Возвратившись с фронта в 45-м,
Я стеснялась стоптанных сапог
И своей шинели перемятой,
Пропыленной пылью всех дорог.
Мне теперь уже и непонятно,
Почему так мучили меня
На руках пороховые пятна
Да следы железа и огня…
2-й участник.
Я принесла домой с фронтов России
Веселое презрение к тряпью.
Как норковую шубку я носила
Шинельку обгоревшую свою.
Пусть на локтях топорщилась заплатки,
Пусть сапоги протерлись- не беда!
Такой нарядной и такой богатой
Я позже не бывала никогда!
3-й участник. « В быту она была, как, впрочем, и многие поэтессы, довольно неорганизованной. Хозяйством заниматься не любила. Хотя могла очень неплохо приготовить обед, если было из чего.
По редакциям не ходила, даже не знала, где многие из них находятся и кто в них ведает поэзией. А между тем ее фронтовые стихи произвели сильное впечатление в конце войны и сразу после ее завершения. Мы все знали наизусть ее « Зинку».
Зинка
Памяти однополчанки-
Героя Советского Союза
Зины Самсоновой
4-й участник.
Мы легли у разбитой ели,
Ждем, когда же начнет светлеть.
Под шинелью вдвоем теплее
Над продрогшей, гнилой земле.
2-й участник.
- Знаешь, Юлька, я – против грусти,
Но сегодня она – не в счет.
Дома, в яблочном захолустье
Мама, мамка моя живет.
У тебя есть друзья, любимый.
У меня – лишь она одна.
Пахнет в хате квашней и дымом,
За порогом бурлит весна.
Старой кажется: каждый кустик
Беспокойную дочку ждет…
Знаешь, Юлька, я – против грусти,
Но сегодня она – не в счет.
4-й участник.
Отогрелись мы еле-еле.
Вдруг – нежданный приказ: «Вперед!»
Снова рядом в сырой шинели
Светлокосый солдат идет.
С каждым днем становилось горше.
Шли без митингов и знамен.
В окруженье попал под Оршей
Наш потрепанный батальон.
Зинка нас повела в атаку,
Мы пробились по черной ржи,
По воронкам и буеракам,
Через смертные рубежи.
(Затемнение, грохот разрывов.)
Мы не ждали посмертной славы.
Мы хотели со славой жить.
…Почему же в бинтах кровавых
Светлокосый солдат лежит?
Ее тело своей шинелью
Укрывала я, губы сжав,
Белорусские ветры пели
О рязанских глухих садах.
…Знаешь, Зинка, я – против грусти,
Но сегодня она – не в счет.
Где-то в яблочном захолустье
Мама, мамка твоя живет.
У меня есть друзья, любимый,
У нее ты была одна.
Пахнет в хате квашней и дымом,
За порогом бурлит весна.
И старушка в цветастом платье
У иконы свечу зажгла.
…Я не знаю, как написать ей,
Чтоб тебя она не ждала?
Звучит запись песни «Тишина» в исполнении ансамбля «Ариэль»: «Соловьи, не пойте больше песен, соловьи…»)3-й участник.
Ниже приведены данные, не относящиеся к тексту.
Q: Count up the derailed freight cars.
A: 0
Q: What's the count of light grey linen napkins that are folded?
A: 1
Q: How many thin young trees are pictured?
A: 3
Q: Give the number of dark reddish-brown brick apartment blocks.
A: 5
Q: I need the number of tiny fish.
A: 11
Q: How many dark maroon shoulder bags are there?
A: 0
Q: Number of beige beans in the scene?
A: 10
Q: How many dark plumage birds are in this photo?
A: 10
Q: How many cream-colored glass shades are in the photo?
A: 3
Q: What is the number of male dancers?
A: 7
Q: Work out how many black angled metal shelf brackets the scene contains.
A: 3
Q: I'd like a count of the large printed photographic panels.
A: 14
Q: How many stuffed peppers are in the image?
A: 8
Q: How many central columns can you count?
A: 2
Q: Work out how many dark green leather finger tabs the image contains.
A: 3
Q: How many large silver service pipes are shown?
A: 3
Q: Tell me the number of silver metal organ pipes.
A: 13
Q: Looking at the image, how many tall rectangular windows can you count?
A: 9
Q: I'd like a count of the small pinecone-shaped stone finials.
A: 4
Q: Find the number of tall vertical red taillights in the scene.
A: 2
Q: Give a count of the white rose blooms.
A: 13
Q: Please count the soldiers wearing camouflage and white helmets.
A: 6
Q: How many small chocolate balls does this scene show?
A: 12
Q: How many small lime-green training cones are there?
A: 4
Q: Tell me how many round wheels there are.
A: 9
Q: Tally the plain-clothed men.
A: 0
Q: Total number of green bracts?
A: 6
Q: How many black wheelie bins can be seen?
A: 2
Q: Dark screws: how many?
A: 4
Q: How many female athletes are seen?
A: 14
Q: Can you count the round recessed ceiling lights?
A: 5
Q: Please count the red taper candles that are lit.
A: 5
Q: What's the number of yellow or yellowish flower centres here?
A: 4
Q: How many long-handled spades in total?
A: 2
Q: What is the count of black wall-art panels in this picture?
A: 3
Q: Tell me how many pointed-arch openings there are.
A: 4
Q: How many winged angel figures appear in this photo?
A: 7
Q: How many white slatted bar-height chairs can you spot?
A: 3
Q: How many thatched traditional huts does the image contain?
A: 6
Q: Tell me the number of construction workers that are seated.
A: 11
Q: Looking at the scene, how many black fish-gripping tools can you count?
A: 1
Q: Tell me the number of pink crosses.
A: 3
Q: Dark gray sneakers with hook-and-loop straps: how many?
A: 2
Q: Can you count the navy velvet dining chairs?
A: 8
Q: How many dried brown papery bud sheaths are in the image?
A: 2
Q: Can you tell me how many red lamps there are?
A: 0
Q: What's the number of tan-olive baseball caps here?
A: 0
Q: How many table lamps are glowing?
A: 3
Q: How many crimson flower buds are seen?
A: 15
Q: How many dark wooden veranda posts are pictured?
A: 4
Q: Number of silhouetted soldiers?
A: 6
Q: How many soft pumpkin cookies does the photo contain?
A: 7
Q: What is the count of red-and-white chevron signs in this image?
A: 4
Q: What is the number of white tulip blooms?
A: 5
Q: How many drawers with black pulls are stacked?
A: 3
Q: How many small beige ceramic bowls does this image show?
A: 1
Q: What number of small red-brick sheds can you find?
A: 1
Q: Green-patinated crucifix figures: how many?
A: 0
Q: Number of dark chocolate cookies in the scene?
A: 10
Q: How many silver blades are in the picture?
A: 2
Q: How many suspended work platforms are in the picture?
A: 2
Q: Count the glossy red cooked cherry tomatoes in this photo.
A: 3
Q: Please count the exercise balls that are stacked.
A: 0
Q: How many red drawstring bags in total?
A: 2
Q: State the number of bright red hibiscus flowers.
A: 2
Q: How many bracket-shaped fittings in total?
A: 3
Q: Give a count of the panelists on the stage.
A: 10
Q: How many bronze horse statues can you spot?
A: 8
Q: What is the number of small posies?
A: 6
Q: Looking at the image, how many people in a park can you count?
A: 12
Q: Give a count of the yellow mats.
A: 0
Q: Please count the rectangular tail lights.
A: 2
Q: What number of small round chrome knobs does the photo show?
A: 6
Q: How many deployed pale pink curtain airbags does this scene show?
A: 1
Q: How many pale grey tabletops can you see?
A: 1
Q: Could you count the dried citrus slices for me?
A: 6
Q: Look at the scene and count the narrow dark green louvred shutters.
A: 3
С последних дней Отечественной до последних своих дней Юля не могла оторваться от войны. И в стихах, даже в пейзажных или любовных зарисовках, то и дело возникали у нее многие подробности военных дней.
Все грущу о шинели,
Вижу дымные сны –
Нет, меня не сумели
Возвратить из войны.
Дни летят, словно пули,
Как снаряды – года…
До сих пор не вернули,
Не вернут никогда.
И куда же мне деться?
Друг убит на войне,
А замолкшее сердце
Стало биться во мне.
(звучит в записи 1- куплет песни «Где же вы теперь, друзья-однополчане?».)
5-й участник.
Я хочу забыть вас, полковчане,
Но на это не хватает сил,
Потому что мешковатый парень
Сердцем амбразуру заслонил.
Потому что полковое знамя
Раненая девушка несла –
Скромная толстушка из Рязани,
Из совсем обычного села.
Все забыть. И только слушать песни.
И бродить часами на ветру…
Где же мой застенчивый ровесник,
Наш не многословный политрук?
Я хочу забыть свою пехоту.
Я забыть пехоту не могу.
Беларусь. Горящие болота.
Мертвые шинели на снегу.
5-й участник . В хмурый зябкий осенний день 1991 года поэтесса Юлия Друнина ушла из жизни по собственной воле. Почему же? Почему обаятельный, жизнерадостный человек, участник войны, до того не сломленный испытаниями и невзгодами, вдруг потерял точку опоры и сознательно идет на непоправимый, невозвратный шаг? Может быть в посмертной книге, названной «Судный час», мы найдем ответ?
4-й участник.
Судный час
Покрывается сердце инеем –
Очень холодно в судный час…
А у вас глаза, как у инока –
Я таких не встречала глаз.
Ухожу, нету сил.
Лишь издали
(Все же крещеная!)
Помолюсь
За таких вот, как вы –
За избранных
Удержать над обрывом Русь.
Но боюсь, что и вы бессильны.
Потому выбираю смерть.
Как летит под откос Россия,
Не могу, не хочу смотреть!
(Звучит 1-й куплет песни «Живи страна» в исполнении М. Распутиной)
4-й участник.
Прозрачных пальцев нервное сплетенье,
Крутой излом бровей, усталость век,
И голос - тихий, как сердцебиенье,-
Такой ты мне запомнилась навек…
Была красивой – не была счастливой,
Бесстрашная – застенчивой была…Политехнический… Оваций взрывы.
Студенчества растрепанные гривы.
Поэты на эстраде, у стола.
Ну, Юля, сядь с ведущим рядом,
Но ты с досадой морщишься:
Не надо!
Я лучше – сзади, во втором ряду –
Вот так всегда: ты не рвалась стать « первой»,
Дешевой славы не искала, нет,
Поскольку каждой жилкой, каждым нервом
Была ты Божьей помощью поэт.
БЫЛА! – Трагичней не придумать слова,
В нем безнадежность и тоска слились.
Была. Сидела рядышком… И снова
Я всматриваюсь в темноту кулис.
Быть может, ты всего лишь запоздала
И вот сейчас на цыпочках войдешь,
Чтоб, зашептавшись и привстав, из зала
Тебе заулыбалась молодежь…
С самой собой играть бесцельно в прятки.
С детсада я не верю в чудеса.
Да, ты ушла. Со смерти взятки гладки.
Звучат других поэтов голоса.
Иные голосистей. Правда это.
Но только утверждаю я одно:
И самому горластому поэту
Твой голос заглушить не суждено,-
Твой голос – тихий, как сердцебиенье.
В нем чувствуется школа поколений,
Науку скромности прошедших на войне –
Тех, кто свою « карьеру» начинали
В сырой землянке – не в концертном зале,
И не в огне реклам – в другом огне…
Эти строки написала Юлия Друнина о поэтессе Веронике Тушновой, но они и о ней самой.